La Cour fédérale a énoncé quatre facteurs clés : la pertinence, l’admissibilité et la crédibilité de la nouvelle preuve; son importance; les raisons pour lesquelles la preuve n’a pas été déposée plus tôt; et le préjudice causé à la partie adverse. D’autres facteurs pourraient également être pris en compte. Le facteur qui suscitera le plus de débats sera vraisemblablement celui concernant les raisons pour lesquelles la preuve n’a pas été déposée plus tôt. Dans une décision de janvier 2026, la Cour fédérale a préconisé une approche relativement souple pour l’examen de telles raisons.

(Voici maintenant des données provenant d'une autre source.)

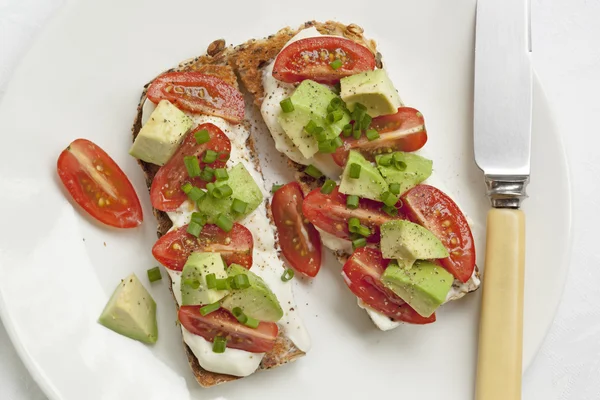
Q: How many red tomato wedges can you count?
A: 11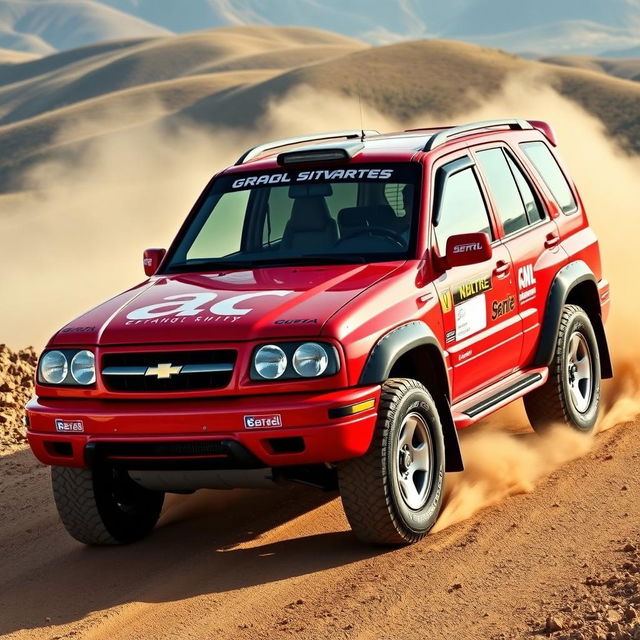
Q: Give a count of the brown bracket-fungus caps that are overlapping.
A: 0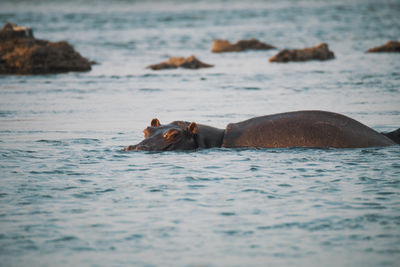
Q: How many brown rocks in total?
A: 5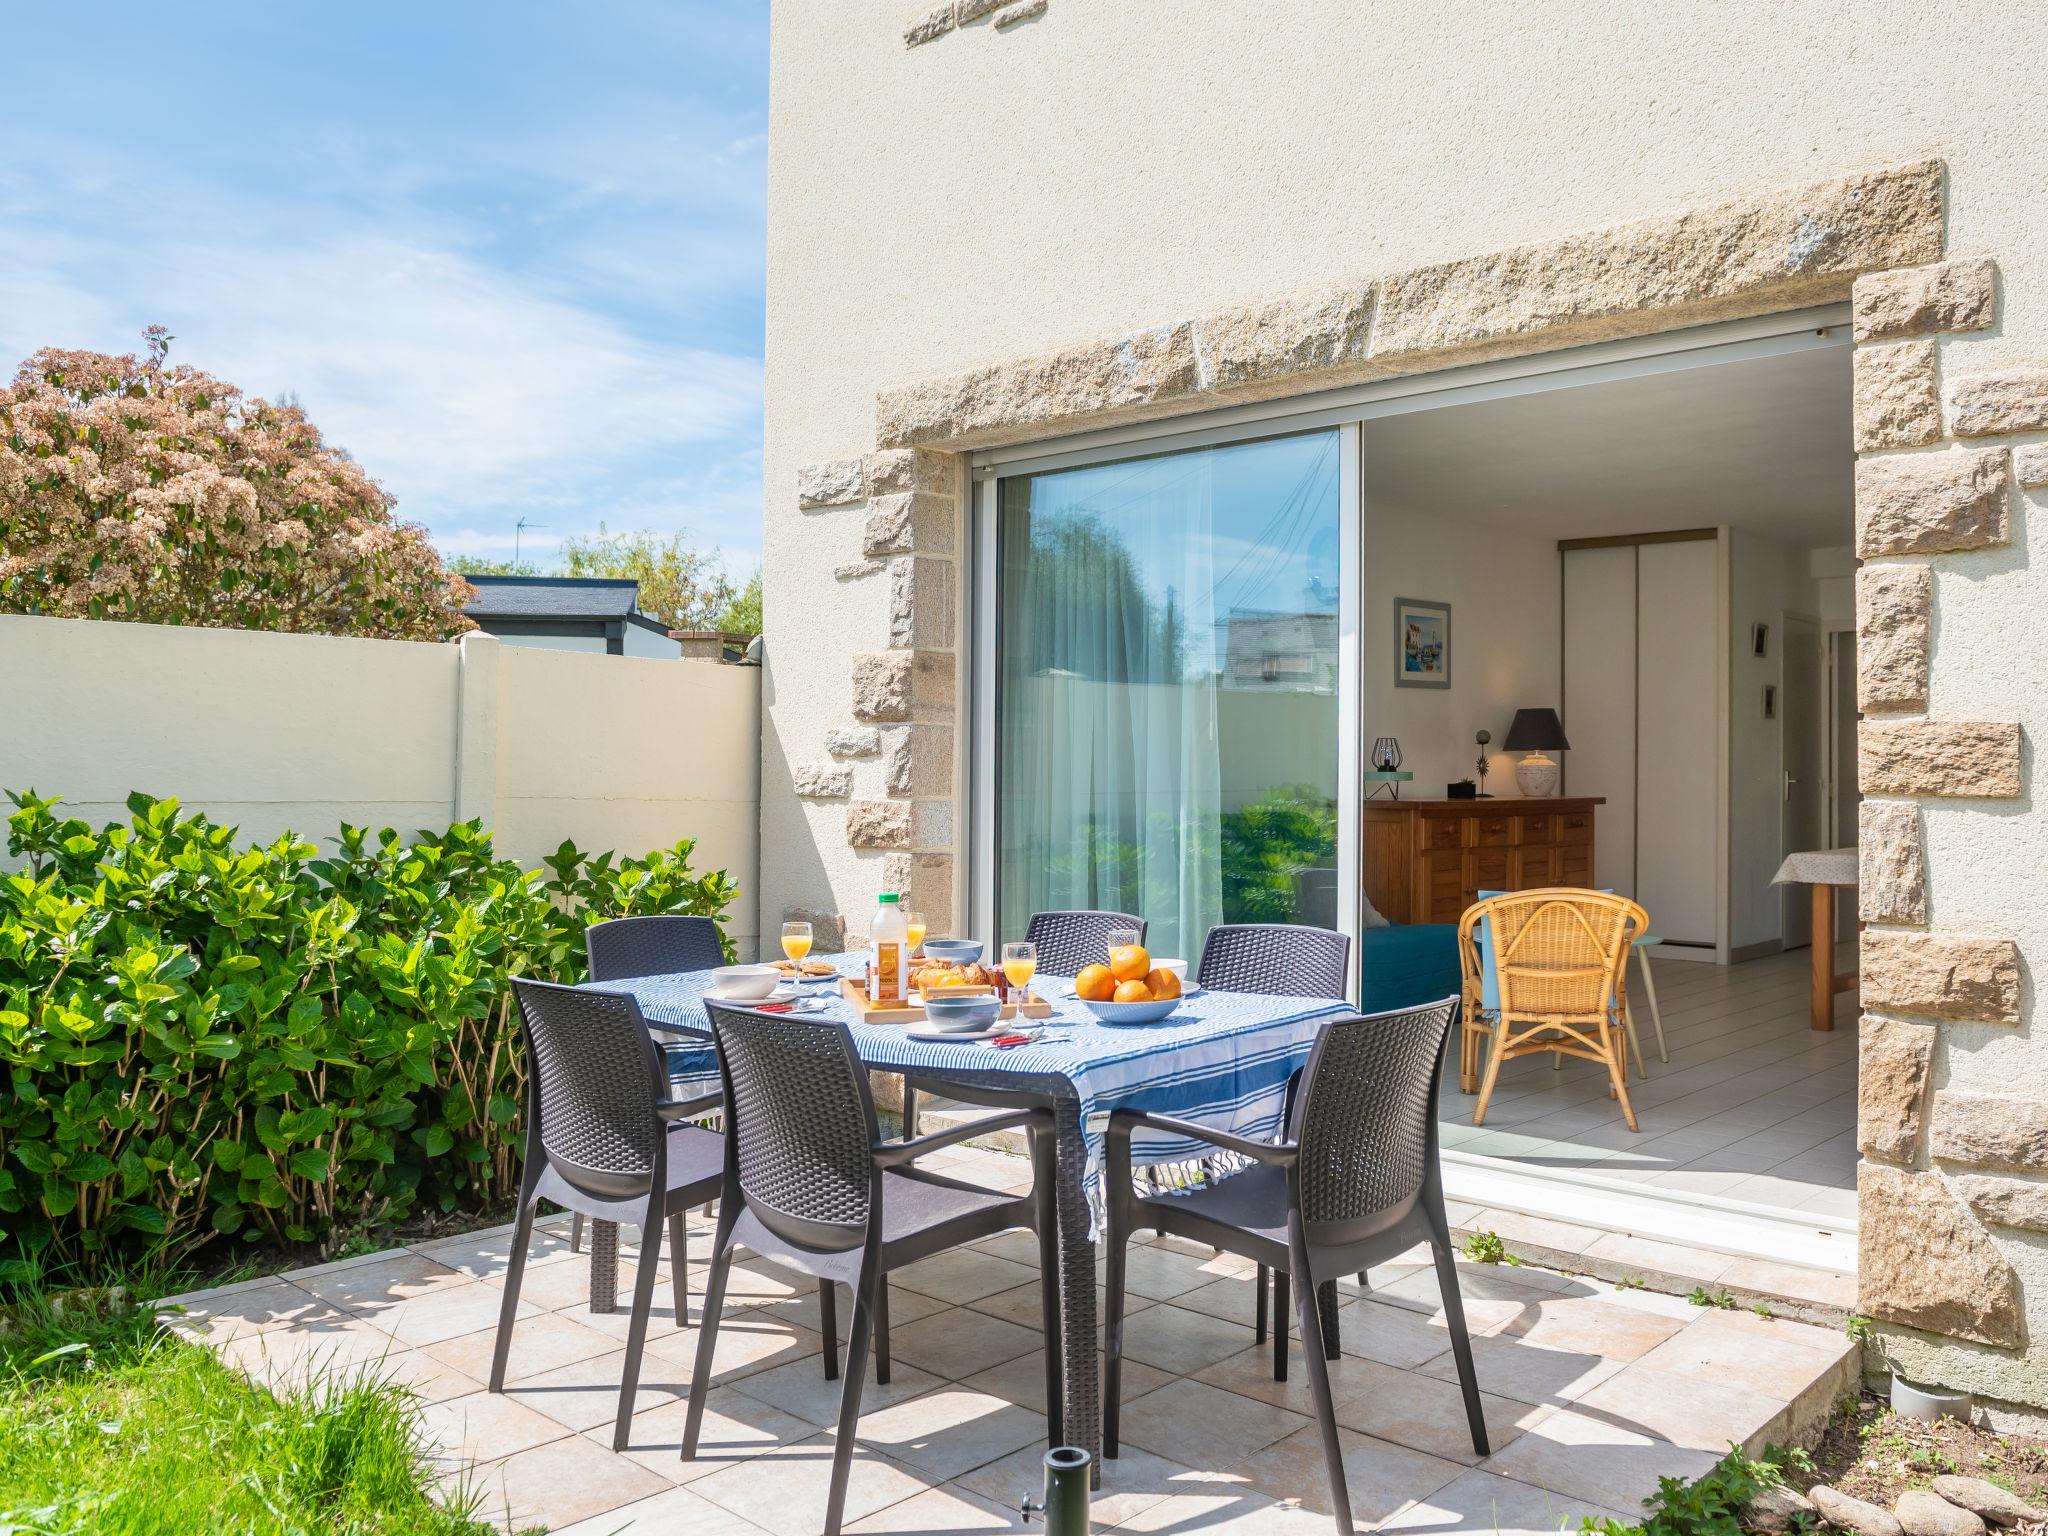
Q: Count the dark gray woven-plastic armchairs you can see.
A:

Les tribunaux n’ont pas encore établi de manière constante si les demandes d’autorisation doivent être entendues lors d’une instance interlocutoire ou à l’audience relative à l’appel.
Compte tenu de ce développement dans la jurisprudence, les parties devraient continuer à étoffer autant que possible leur dossier de la preuve à soumettre à la COMC et à demander des ordonnances de confidentialité lorsque cela est approprié.
Perspectives : examen du fardeau administratif et modernisation de l’administration
L’OPIC se prépare à déployer des mesures à la suite de son examen du fardeau administratif de 2025 visant à améliorer la flexibilité et l’efficience.
Le changement à venir le plus important est l’expansion prévue du programme d’accélération de l’examen. Bien que, par le passé, l’examen accéléré exigeait des preuves de contrefaçon en cours, de nouvelles circonstances admissibles sont attendues. Une fois autorisé, l’examen est généralement effectué dans un délai de 10 jours, ce qui en fait l’un des processus les plus rapides au monde.
D’autres initiatives comprennent l’élargissement des pouvoirs des examinateurs leur permettant de demander des modifications par téléphone afin d’accélérer le traitement et d’intensifier les efforts en vue d’améliorer la qualité de leurs rapports.
Le Canada demeure l’un des territoires les plus stricts en ce qui concerne les refus fondés sur le caractère descriptif, l’absence de caractère distinctif inhérent et le caractère enregistrable des noms d’individus. Le caractère distinctif acquis doit encore être établi dans chaque province, un processus lourd et coûteux. L’OPIC est conscient de ces préoccupations et les discussions internes sur d’éventuelles réformes se poursuivent, bien que les changements puissent prendre du temps.